The cold storage requirements for Pfizer’s vaccine will require new distribution infrastructure, whereas Moderna’s vaccine will work with existing refrigerated shipping and storage. The Trump administration is likely to take a both-and approach here and spend the money for rapidly building the kind of refrigeration required for the Pfizer vaccine, since it has been shown to be highly effective and we need as many doses of effective vaccines as we can get.
That will take action from Congress, however, and the gridlock around the Phase 4 bill might end up tilting the playing field to Moderna. The White House can’t appropriate money on its own, and right now the House and Senate are hung up on how to spend aid money. Nancy Pelosi wants it bloc-granted to the states, while Mitch McConnell wants to spend far less and only on targeted programs. A cold-storage distribution system will cost billions, but perhaps both sides could pass that separately without surrendering any leverage on other matters.

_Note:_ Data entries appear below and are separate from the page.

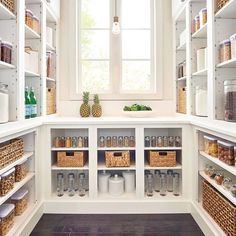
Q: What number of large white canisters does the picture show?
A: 3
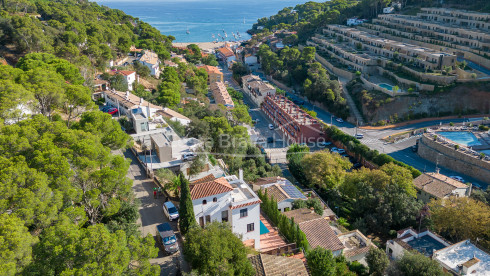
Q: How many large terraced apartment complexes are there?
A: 1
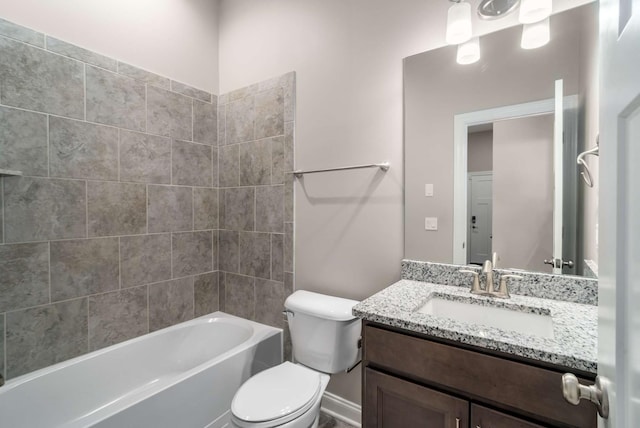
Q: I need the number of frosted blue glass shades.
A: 0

This does raise the stakes on Pelosi and McConnell, however. If Pfizer’s vaccine is approved but unable to ship because of Beltway infighting, voters will take it out on both of them at the earliest possible opportunity. That could be the runoff elections in Georgia. Both sides had better prepare for that possibility by proposing standalone spending for that infrastructure, or getting to a comprehensive deal ASAP.
If the FDA grants emergency use authorization, the US will have 100 million doses of the Moderna vaccine to use within weeks. Pfizer is already locked and loaded, but perhaps missing a useful distribution channel. Either way, we may get as many as 20 million Americans vaccinated by the end of the year:
Roughly 20 million people could be vaccinated against the coronavirus in December, the head of the Trump administration’s vaccine and drug accelerator said Friday.

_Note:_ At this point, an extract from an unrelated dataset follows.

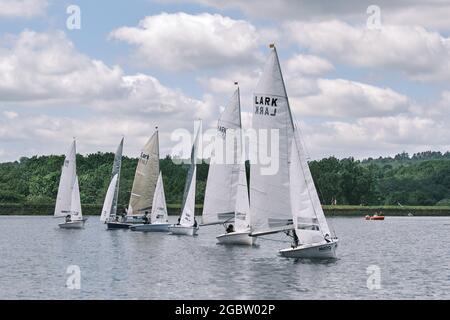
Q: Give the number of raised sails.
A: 12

Americans can expect that about 25 to 30 million people could be vaccinated each month afterward, said Moncef Slaoui, co-lead of Operation Warp Speed, during a Rose Garden event with President Donald Trump and other top health officials.

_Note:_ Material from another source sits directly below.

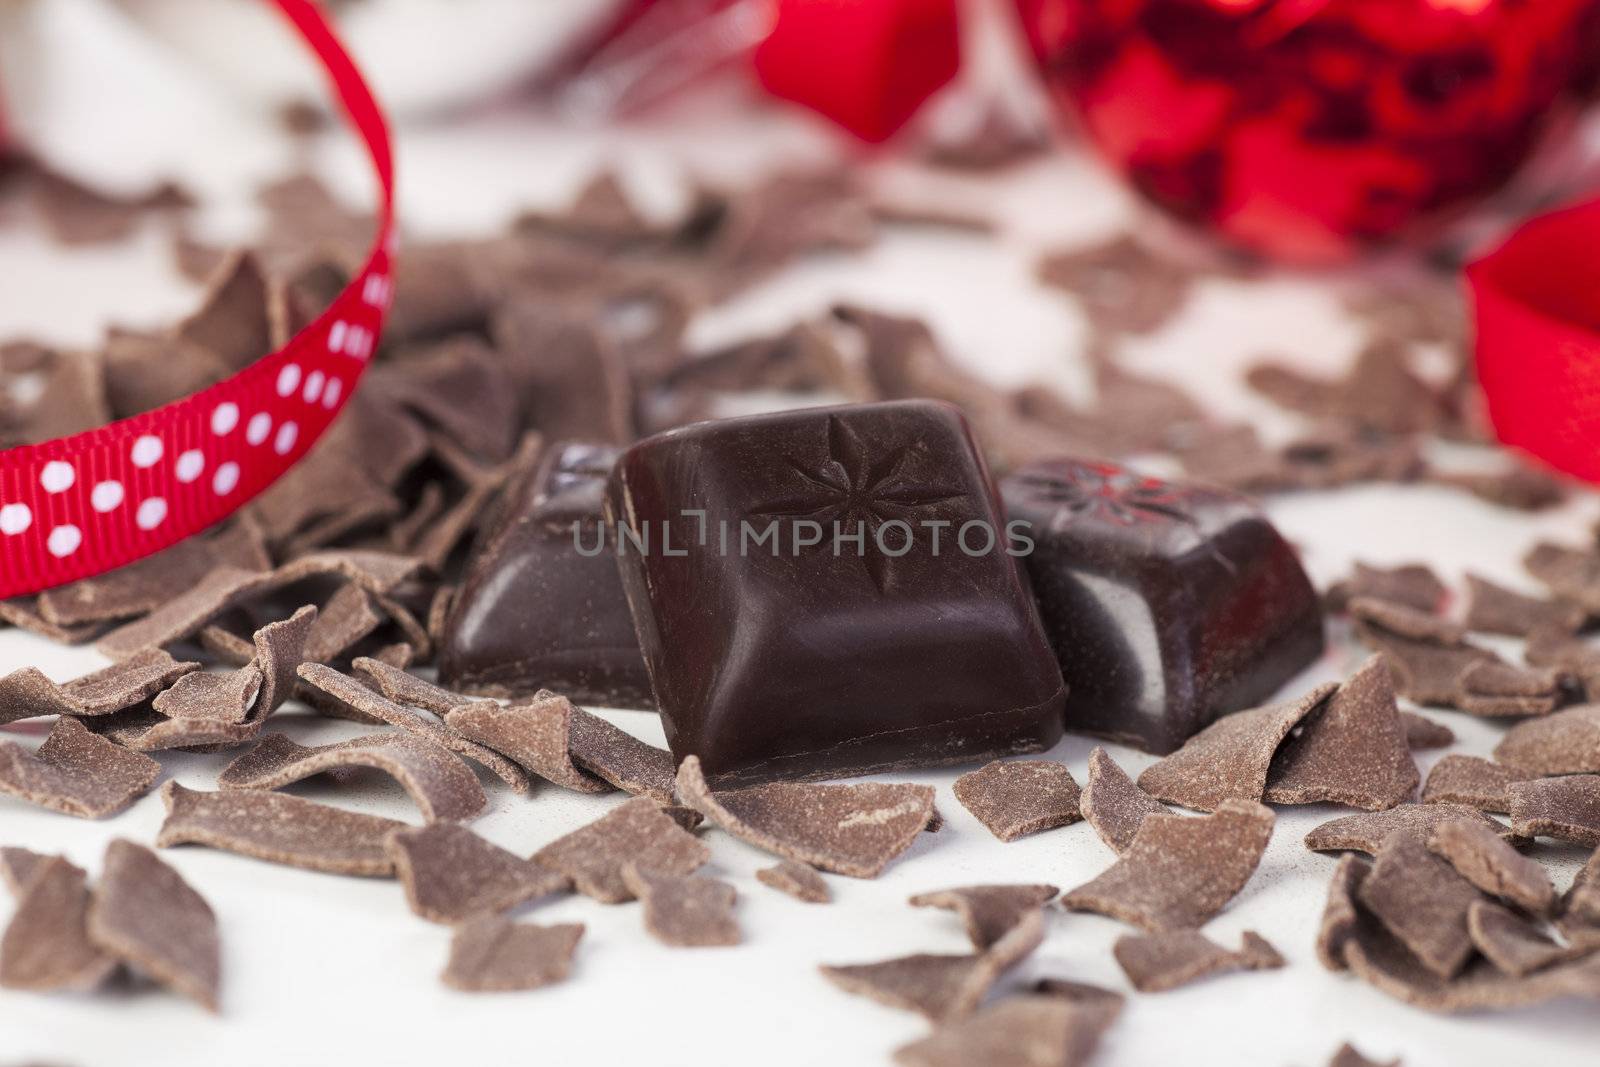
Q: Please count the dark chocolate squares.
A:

That timeline depends on the Food and Drug Administration authorizing the emergency use of one or more vaccines — which could happen in a matter of weeks, Slaoui noted.
That would be a fine Christmas present indeed. We should marvel at the ability of the free market to shatter old records in coming up with any kind of a vaccine against a novel coronavirus in less than a year, let alone two whose effectiveness may exceed 90%. Amazing.